In the event of liquidation, an airline is obliged to move passengers to alternative airlines. And if there is low availability on alternative airlines, the carrier will reimburse passengers for the cost of the unflown tickets, according to Jerome Touze, managing director of African online travel booking website Travelstart.
Passengers would then need to rebook on other airlines at their own expense. "In general, travellers are advised to always take out comprehensive travel insurance with airline insolvency cover. In addition, travellers are advised to protect themselves by buying flights tickets with a credit card," suggests Touze. "This way, if the service is not delivered, the cardholder can claim their money back under the local 'charge back rule'."
A legal expert who specialises in business rescue, but asked not to be named due to the delicate nature of his work, told Fin24 that to understand the question in these kinds of circumstances, travellers need to understand that when they buy tickets they enter into a contract with an airline. The contract is that you pay for the ticket and the airline will provide you with a particular flight.

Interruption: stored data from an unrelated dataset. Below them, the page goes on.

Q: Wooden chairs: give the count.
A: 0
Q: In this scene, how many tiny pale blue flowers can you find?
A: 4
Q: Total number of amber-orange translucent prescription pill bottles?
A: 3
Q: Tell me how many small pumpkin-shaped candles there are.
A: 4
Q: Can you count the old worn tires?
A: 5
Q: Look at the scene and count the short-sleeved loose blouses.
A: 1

"So, just by having bought a ticket, it does not mean you immediately have a claim against the airline. It is only if the airline cannot perform by providing you with that flight, that you can - due to the cancellation - claim against the airline to get your money back," he said.
"Therefore, if SAA's business rescue practitioner intends to continue trading, then whoever is holding SAA tickets do not have claims at this point. However, if the business rescue is converted into a liquidation, the likelihood would be that the liquidator would simply, due to a lack of funds, cancel or elect not to proceed with agreements. This would then mean that a ticket holder's contract with the airline is terminated and then that ticket holder would have a claim against the airline whether you had insurance or not."

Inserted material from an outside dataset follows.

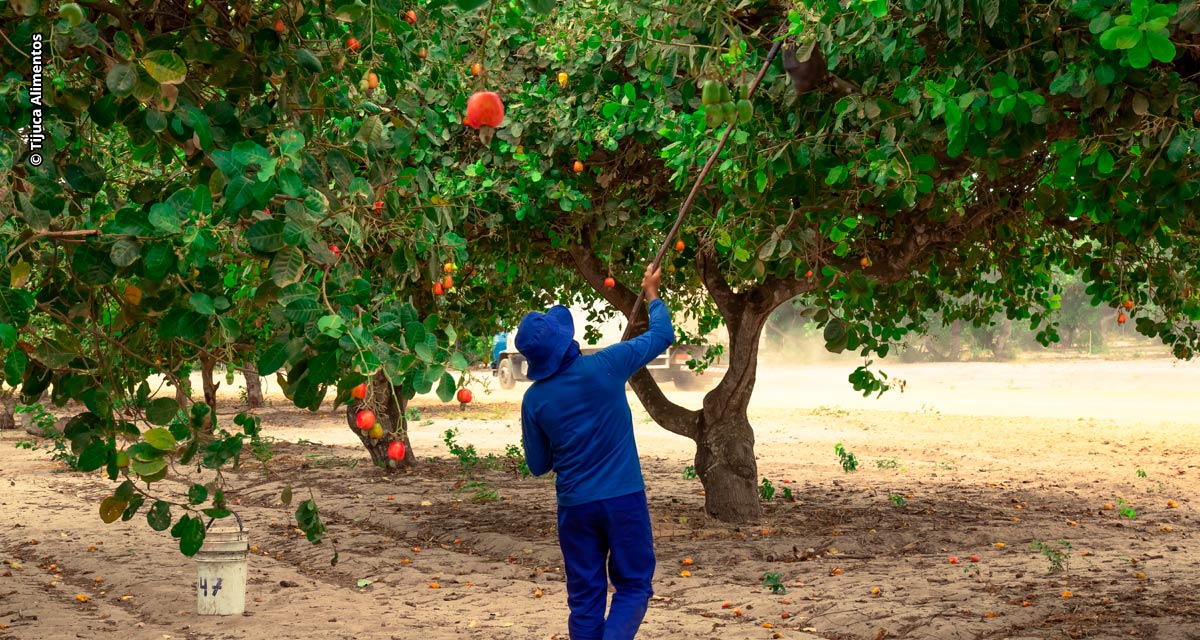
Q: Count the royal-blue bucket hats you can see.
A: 1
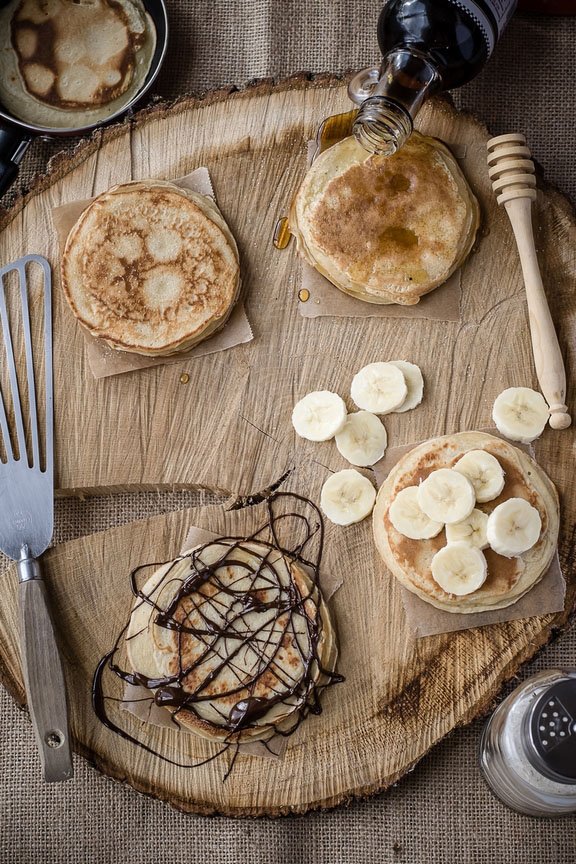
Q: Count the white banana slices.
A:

If a ticket holder also had insurance cover, this would be an alternative remedy.
The legal expert said that, under business rescue, the likelihood of a ticket holder being able to "proceed with the contract [he or she] has with the airline" and end up actually taking the flight, is higher than if the business rescue status is converted into a liquidation.
Another difference between the position of a ticket holder as a creditor of the airline in a business rescue scenario compared to a liquidation, is that under business rescue the business plan of the business rescue practitioner must be approved by 75% of all creditors, including 50% of independent creditors. The business rescue plan would then describe if ticket holders would get their money back or not.

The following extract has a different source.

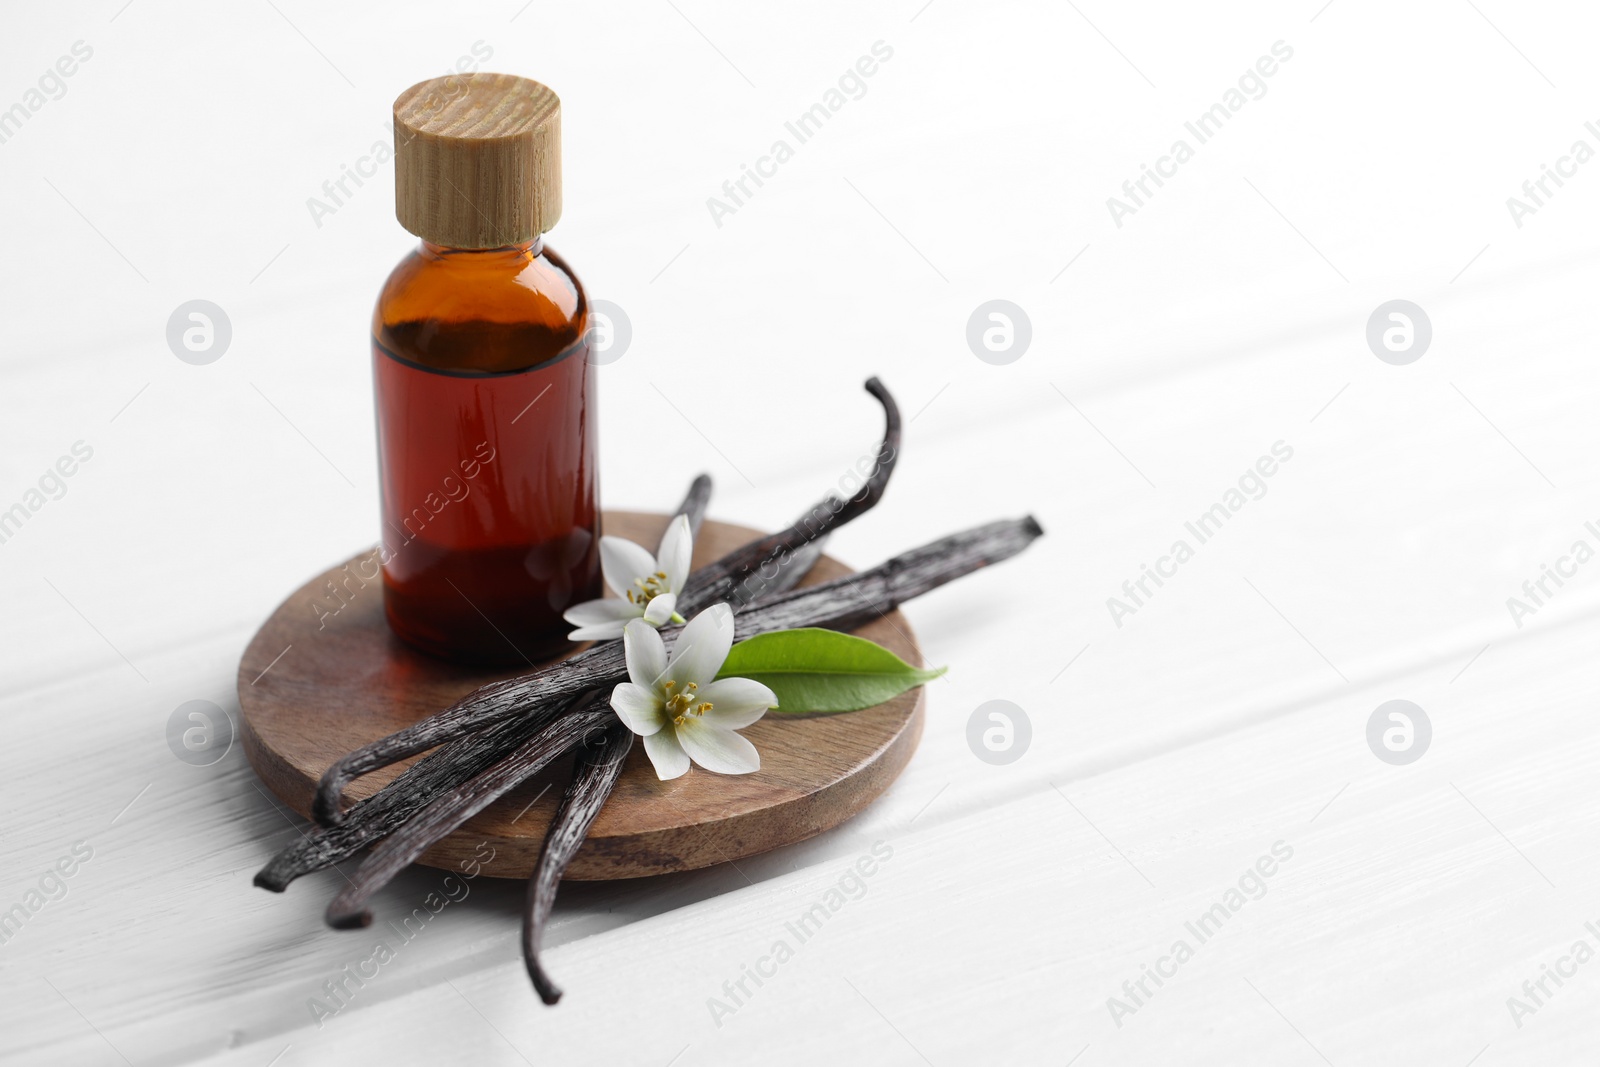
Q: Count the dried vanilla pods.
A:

In the case of a liquidation, however, the decision would not be up to creditors. Under liquidation, a liquidator would simply dispose of assets and use the funds recovered to distribute to creditors in accordance with a legally prescribed ranking. Secured creditors would be paid first and ticket holders who had their tickets cancelled would be seen as so-called concurrent creditors, who would be last in line.
"Business rescue is a process to try and save the airline, its brand and its future. In business rescue the likelihood is greater that the airline would continue with its contract with ticket holders," said the legal expert.
"I guess it is now just a case of wait and see what happens to SAA. In any event, it just shows again the importance of having taken out travel insurance when you bought the ticket. Of course, one still hopes for the best for SAA."
Fin24 did approach SAA as well as the business rescue practitioners to provide clarity on what could happen to tickets in future. SAA did not respond and, the business rescue practitioners indicted that they are not able to comment at this stage.
In a joint statement on Thursday morning, SAA's business rescue practitioners Les Matuson and Siviwe Dongwana denied claims of imminent liquidation, saying that there are typically liquidity constraints for companies into business rescue. They added that government is still supportive of the process. "Government continues to indicate its support for the business rescue process and together we are considering various scenarios to keep the entity operational," they said.